TASK PROMPT | Search each line below for "many", then return the lines where it appears.

INPUT MATERIAL |
----------

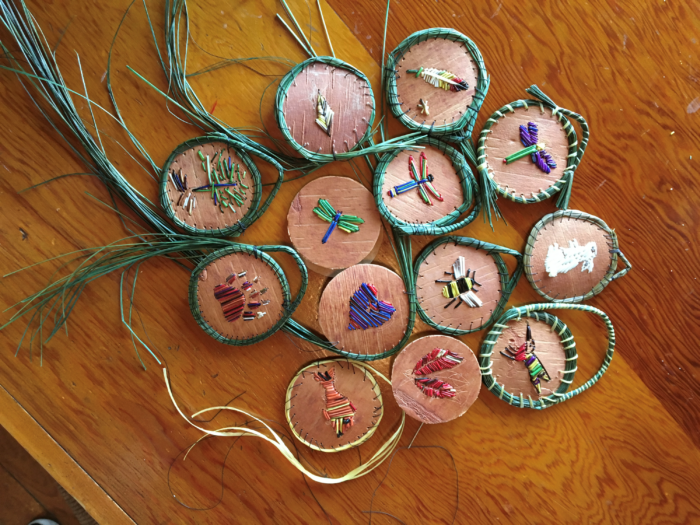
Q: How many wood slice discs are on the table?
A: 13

----------

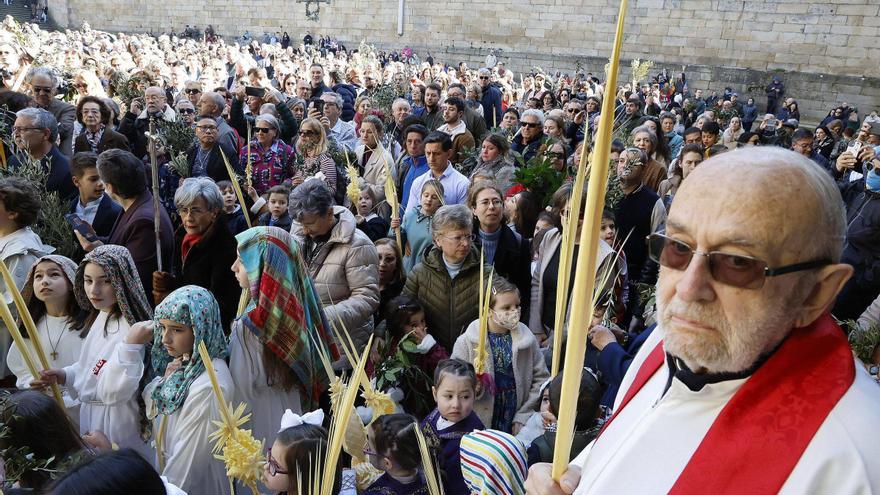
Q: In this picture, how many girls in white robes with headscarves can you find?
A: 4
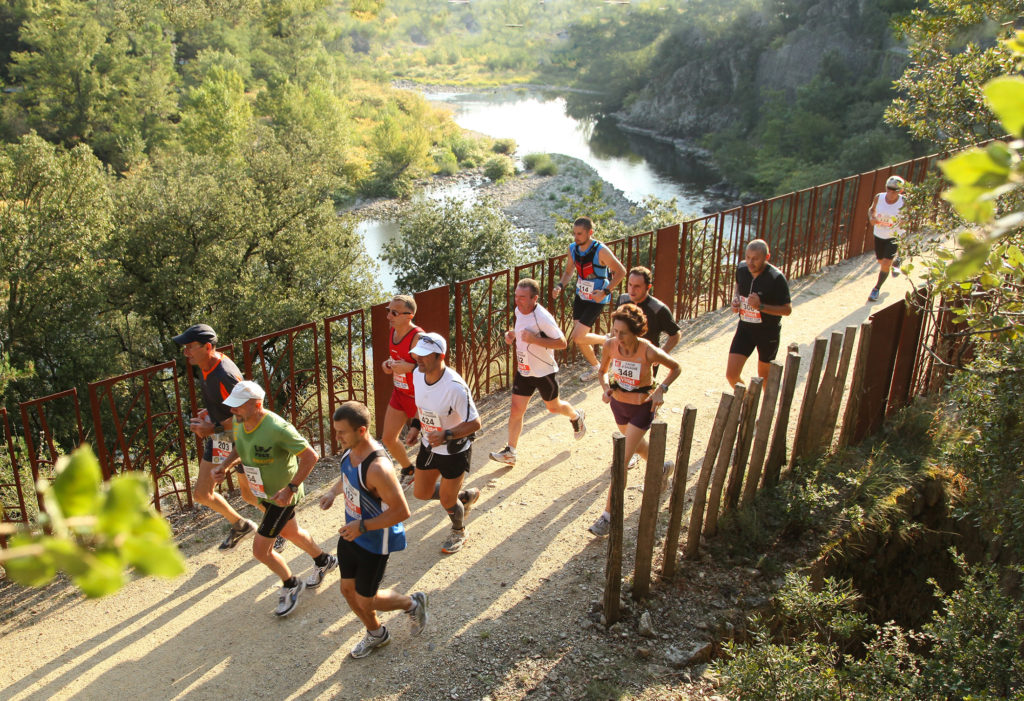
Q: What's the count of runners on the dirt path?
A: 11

----------

SOLUTION FOR THIS PROBLEM |
Q: How many wood slice discs are on the table?
Q: In this picture, how many girls in white robes with headscarves can you find?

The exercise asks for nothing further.